Boselli, Sonnino, Bissolati – messi insieme, sono già gli esponenti più che limpidi di un indirizzo che, almeno pel momento, dissiperà tutte le inquietudini. Per gli altri dicasteri non vi sarà penuria – più probabilmente, l’imbarazzo della scelta, in un paese così ricco di parlamentari ansiosi di governare.
Quale sarà, che cosa sarà, l’invocato «ministero nazionale» lo saprete forse voi lettori, quando questo Corriere vi capiterà sotto gli occhi. Voi augurate certo ed auguro anch’io, che il ministero che vivrà senta fortemente il proposito immutabile dell’Italia di volere che la gran guerra venga condotta nel miglior modo possibile alla vittoria, che soddisfi alle sacrosante aspirazioni nazionali.
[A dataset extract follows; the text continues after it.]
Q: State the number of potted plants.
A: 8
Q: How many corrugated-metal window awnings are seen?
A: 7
Per questo il nuovo ministero dovrà corrispondere alla concordia nazionale e interpretarla; e, diciamolo pure, perché questa concordia si esplichi e scaturiscano da essa i fatti che ne imprimano degnamente il segno nella nostra storia, bisognerà finirla davvero con le cospirazioni di corridoio, e coi frastornanti clamori di piazza.
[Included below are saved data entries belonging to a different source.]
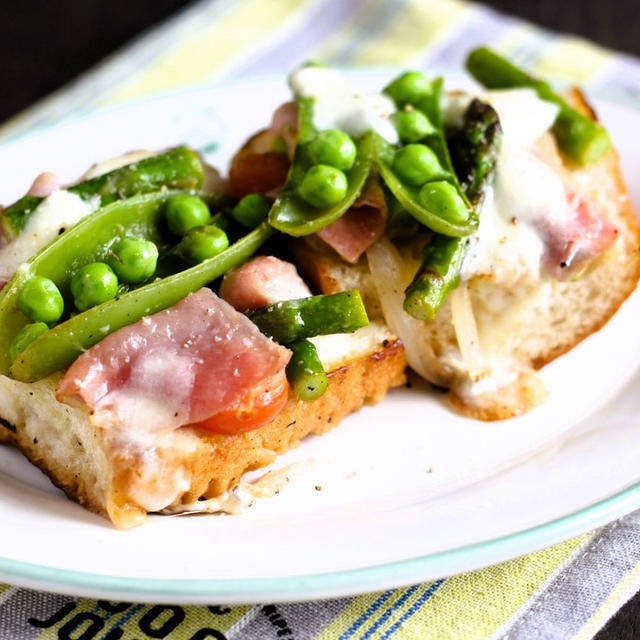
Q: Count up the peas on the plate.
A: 13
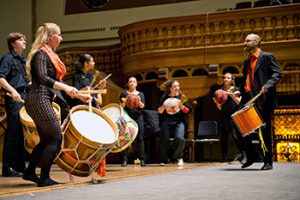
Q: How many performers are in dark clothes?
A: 7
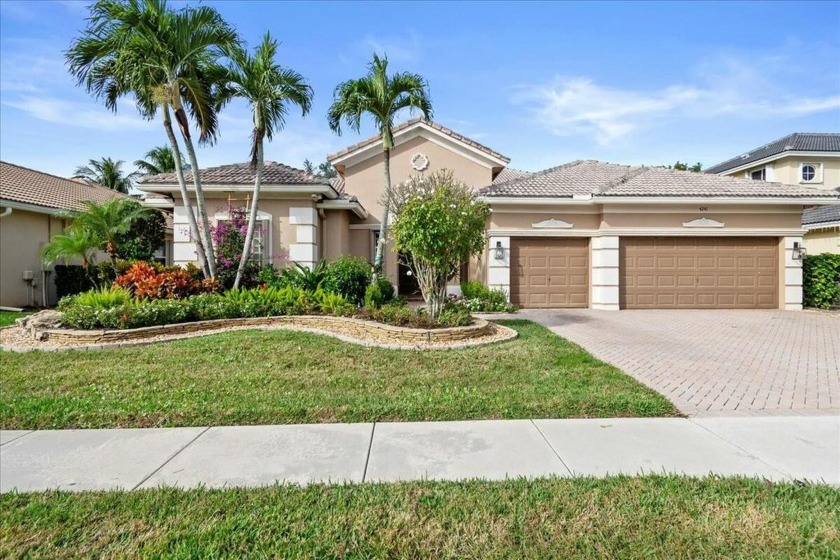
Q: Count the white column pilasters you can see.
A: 5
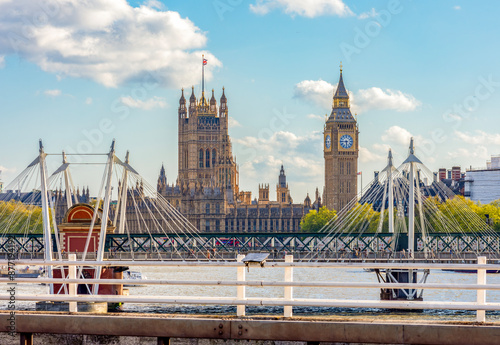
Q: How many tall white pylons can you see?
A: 6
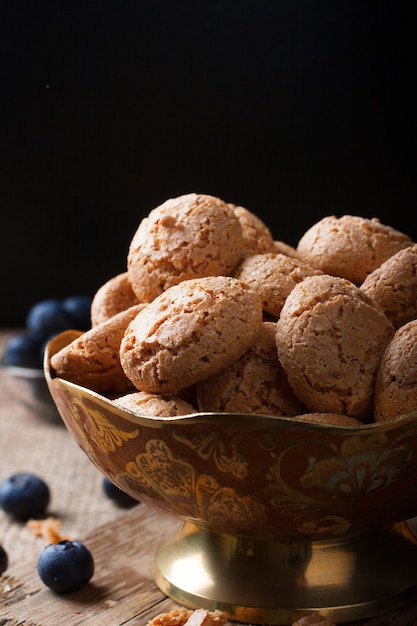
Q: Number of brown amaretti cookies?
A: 14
La concordia nazionale, fondamento necessario al successo della grande lotta per la vittoria, non potrà essere raggiunta che da un governo che sappia ridurre a quel grande comune denominatore che è l’amore della patria la funzione di tutti, indistintamente, i partiti, con un’azione risultante più dai fatti e dalle opere assidue e quotidiane, che dai discorsi.
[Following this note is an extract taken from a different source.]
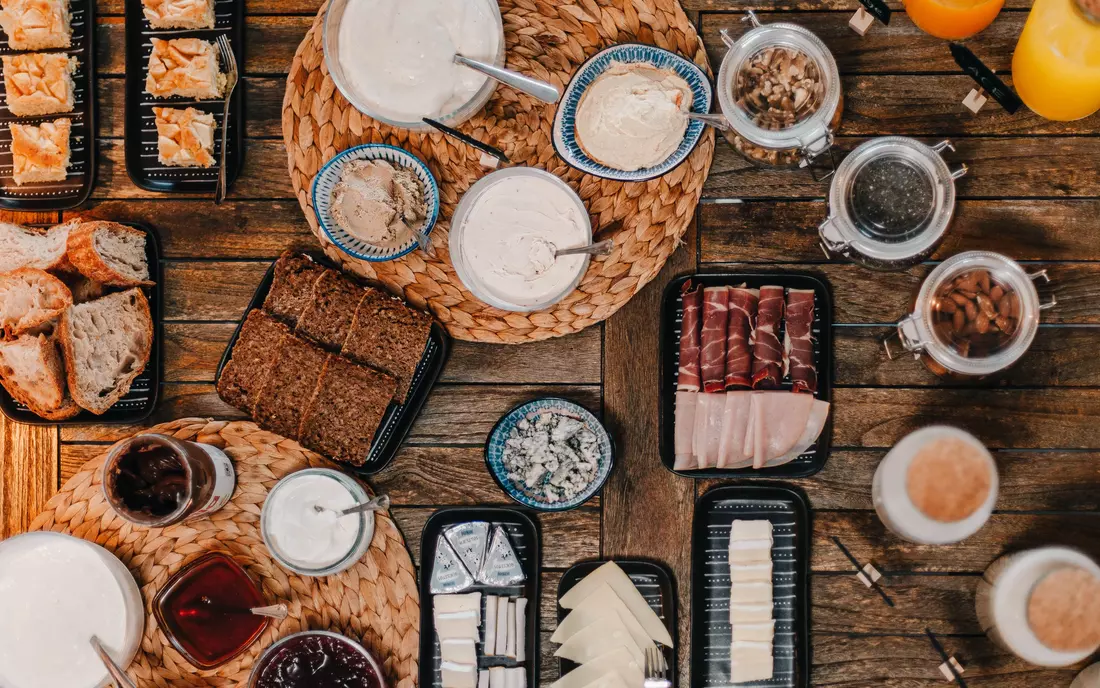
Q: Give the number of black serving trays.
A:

I discorsi – anche in un paese dall’«idioma gentile» come il nostro – sono spesso imbarazzanti e pericolosi. I guai di Antonio Salandra cominciarono col discorso detto a Torino all’Unione liberale.
«Noi siamo nella trincea – disse egli allora, il 1° febbraio scorso – e la trincea logora le forze. Può venire il momento di passare alle retrovie, e, bene inteso, per non dar luogo a false interpretazioni, passeremo alle retrovie tutti, a cominciare dal capo. Potrebbe venir questo momento. Ed il partito liberale monarchico, questo grande partito che ha fatta l’Italia e che dovrà compierla, deve avere provvista d’uomini, per offrirli in servizio, e, se occorra, in sagrifizio al paese. L’importante non è che vi siamo noi; l’importante è che in tutte le sue tendenze divergenti, il grande partito liberale monarchico si tenga unito; perché un gruppo, una parte sola, non basterebbe al compito da assolvere».
Ho rievocato questo brano del discorso dal quale i guai parlamentari cominciarono per Salandra immediati, ed in cinque mesi hanno dato il loro amaro frutto. L’ho rievocato perché esso dice con quale serenità d’animo oggi Salandra si ritira; e quali immutati doveri si impongono ai suoi successori.
Auguri a questi – non per i ministri, che passano – come ha detto alla Camera un deputato repubblicano – ma per l’Italia, che rimane, e deve sopravvivere vittoriosa!